Managing Common Sense
I'm often told to take my Project Management hat off, but truth be told by applying a bit of PM thought to your customer engagement, it will positively impact your working hours and the overall success of your customer engagements.
Yes, the following ten tips are almost entirely filed under Common Sense and no doubt many of these lists already exist, but in my experience when under pressure to deliver, it's useful to refer back to your standards to keep yourself and your engagements in check.
Definition: If the customer is unable to define exactly what they want, then how do you expect to deliver the items on this list? Be sure that your solution definition is what the customer has understood as well.
Change: If the customer says one thing but has a different opinion five minutes later. Get everything in writing once the direction is agreed upon; you can then reject or charge for spurious changes afterwards.
Availability: This is unlikely to be your only customer, partition your availability appropriately. Establish timelines and make deadlines you can actually meet.
Time: Protect your time zone. Do not send or respond to emails at 5 am or schedule meetings after business hours for you. Don’t be afraid to say no to a customer or move them onto a local team in their time zone.
Delivery: Be sure to understand and manage your customer’s expectation of the delivery schedule. If they expect the impossible, educate them. This is as much to protect their deadlines as it is for you and your other customers.

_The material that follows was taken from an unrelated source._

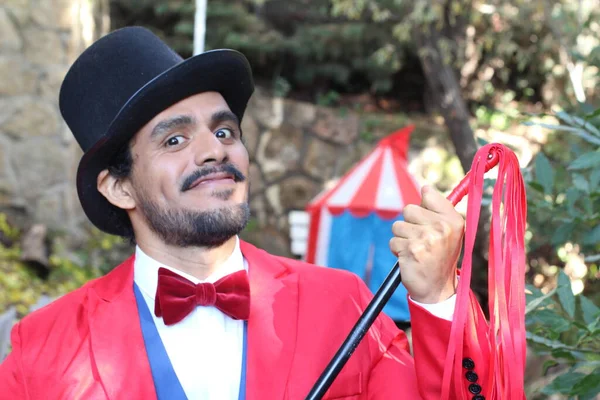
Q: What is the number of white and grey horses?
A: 0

Feature: Don't allow a customer to hold an entire project up for a single feature. Recommend options that can deliver the overall requirement. If they offer no compromise then reconsider the engagement.
Scope Creep: It is not just about charging more money to add new requests. A clear vision of the final solution must be agreed upon so that scope creep can be identified and measured.

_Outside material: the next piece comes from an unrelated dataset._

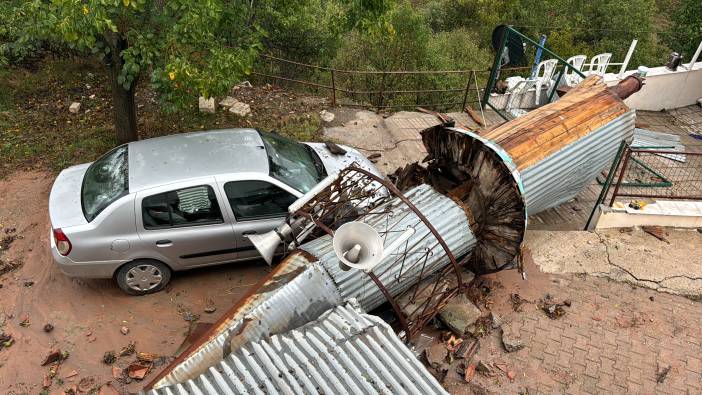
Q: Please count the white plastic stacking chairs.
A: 3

Design: By Committee. The project and the customer should present a single point of contact with a single agreed scope and view of the project timelines and deliverables.

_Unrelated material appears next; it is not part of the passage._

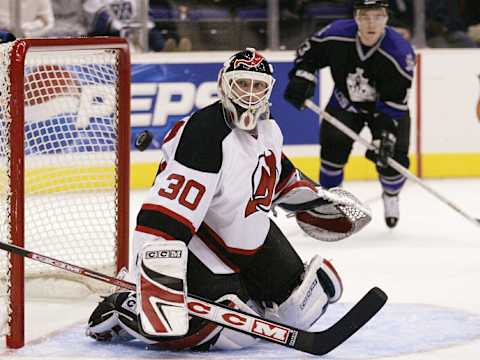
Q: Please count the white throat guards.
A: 1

Freedom: It’s always nice to have minimal pressure from a customer on a project journey, but always ensure you have signed off objectives and agreements on project milestones, otherwise you and your client may not end up at the same destination.
Estimation: Don’t. If you don’t know how long, how much or if something is possible, then within reason be up front and place it as a risk in the project until you do know. Do not confuse this with not being confident or uncertain. They may not like that their new requirement can't be simply squeezed in, but placing an estimate into an established timeline is all but guaranteed to railroad your deadline.